Robina Stadium, also known by its sponsored name Cbus Super Stadium, is a rectangular football stadium in the Gold Coast suburb of Robina, Queensland. The main usage is as the home ground to the National Rugby League's Gold Coast Titans; this venue sometimes hosts the A-League team Brisbane Roar FC.

Robina Stadium is also used for Rugby Union, Soccer, Rugby Sevens, Rugby league Test Matches and has hosted Rugby league World Cup matches.

Construction of the venue started in 2006, and finished in February 2008, in time for the 2008 National Rugby League season, when it became the new home of the Titans.

The venue will be used for the 2032 Summer Olympics and will host preliminary Football.

Stadium
Robina Stadium is located in the satellite growth suburb of Robina, next to Robina railway station. The stadium is effectively a smaller version of Suncorp Stadium in Brisbane, and was designed by the same company. The project was funded by the Queensland Government. On 27 September 2006, it was announced that the new ground would be renamed Skilled Park after Skilled Group won the naming rights to the stadium. The land for the site was purchased by the Gold Coast City Council and gifted to the Queensland Government to build the Stadium.

Sports Minister Judy Spence announced that the new stadium will now be able to seat 27,400 people instead of 25,000. This came after workers on the site found extra space for about 2,400 seats across the stadium while construction was in progress.

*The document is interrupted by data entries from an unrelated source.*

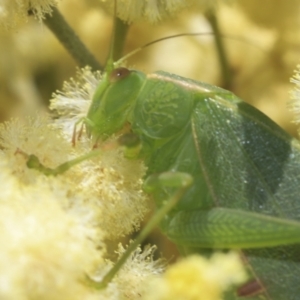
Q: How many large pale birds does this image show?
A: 0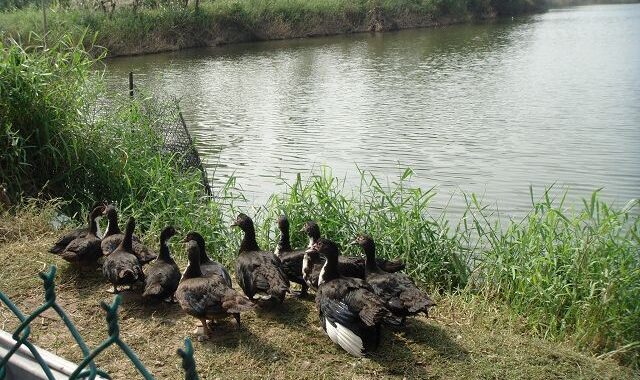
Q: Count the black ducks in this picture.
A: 11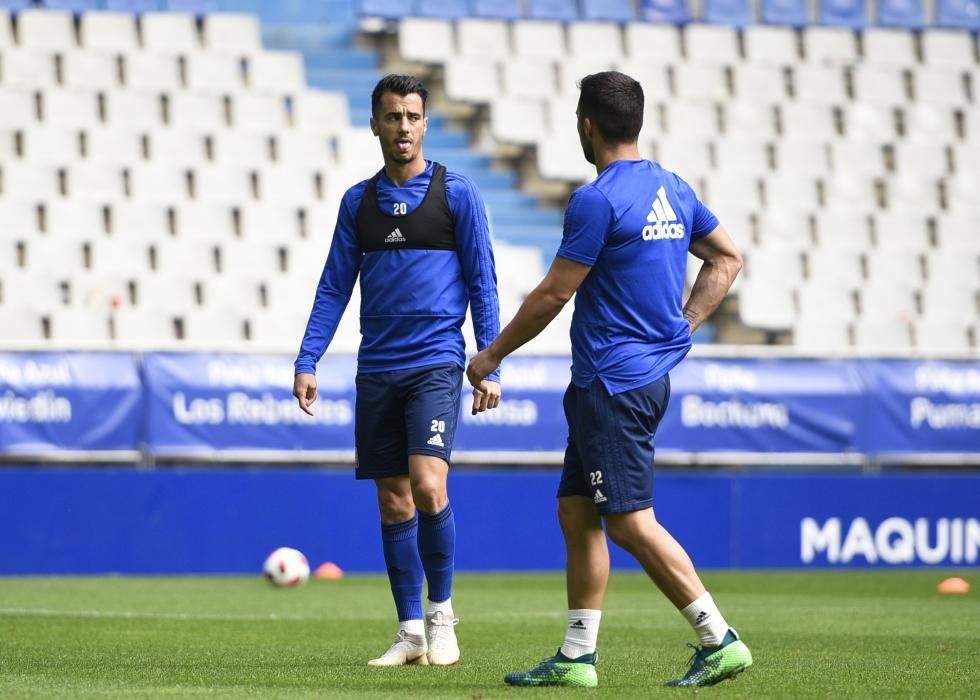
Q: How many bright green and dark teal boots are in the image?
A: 2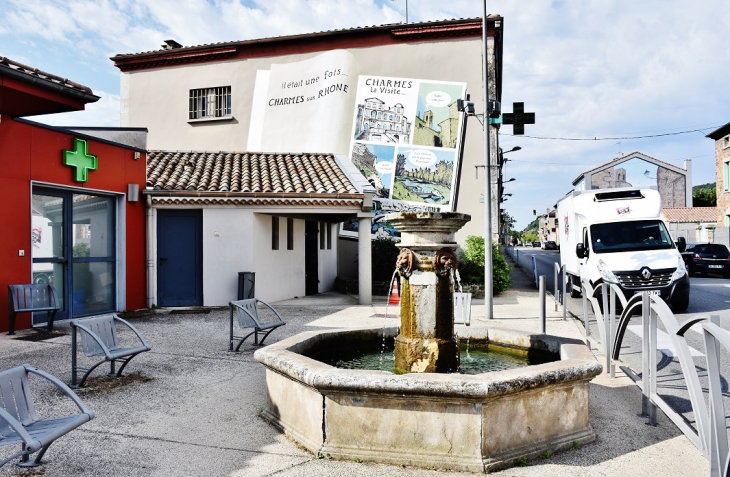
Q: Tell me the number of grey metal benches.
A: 4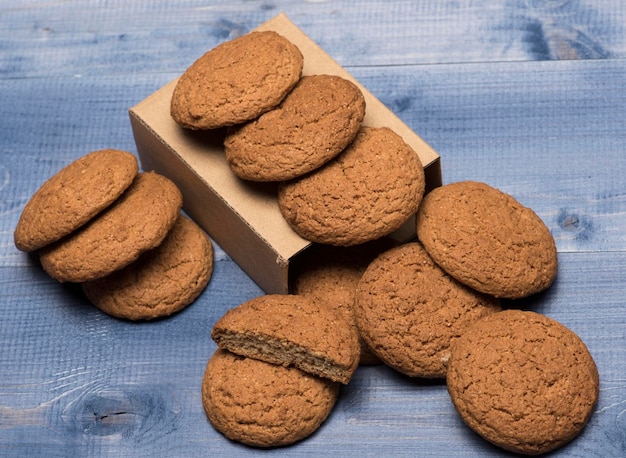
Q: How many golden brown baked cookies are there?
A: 12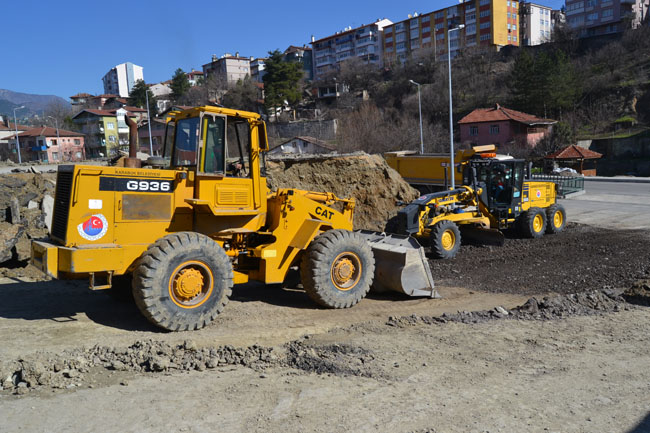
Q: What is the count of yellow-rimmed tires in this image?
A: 5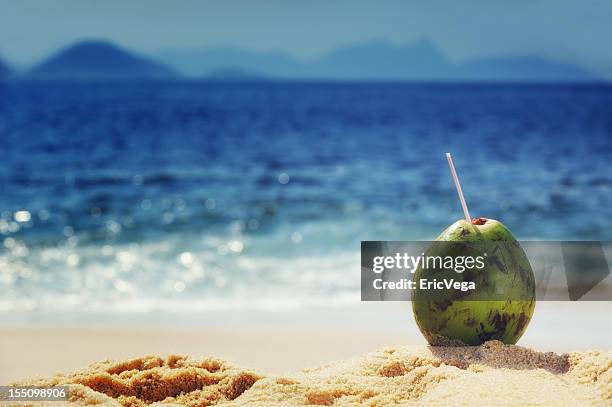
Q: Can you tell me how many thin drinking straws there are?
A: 1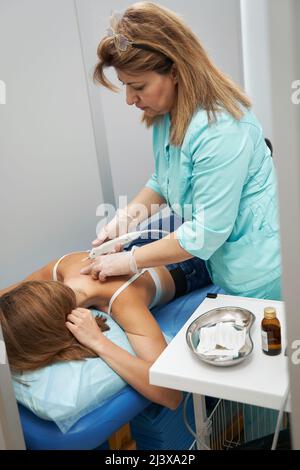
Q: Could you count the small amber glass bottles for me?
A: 1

Robina Stadium hosted two matches in the 2008 Rugby League World Cup, which was held in Australia. The first saw eventual tournament champions New Zealand defeat Papua New Guinea 48–6. The second, a semi-final qualifier, saw a Jarryd Hayne-led Fiji defeat Ireland 30–14. The ground also became host to the newly created A-League side, Gold Coast United, starting in 2009–10.

The ground first saw finals football when the Titans, in their first finals appearance, hosted the Brisbane Broncos in the first week of the 2009 NRL season play-offs. This ground also witnessed finals when the Gold Coast Titans defeated the New Zealand Warriors 28–16 in the 2010 finals.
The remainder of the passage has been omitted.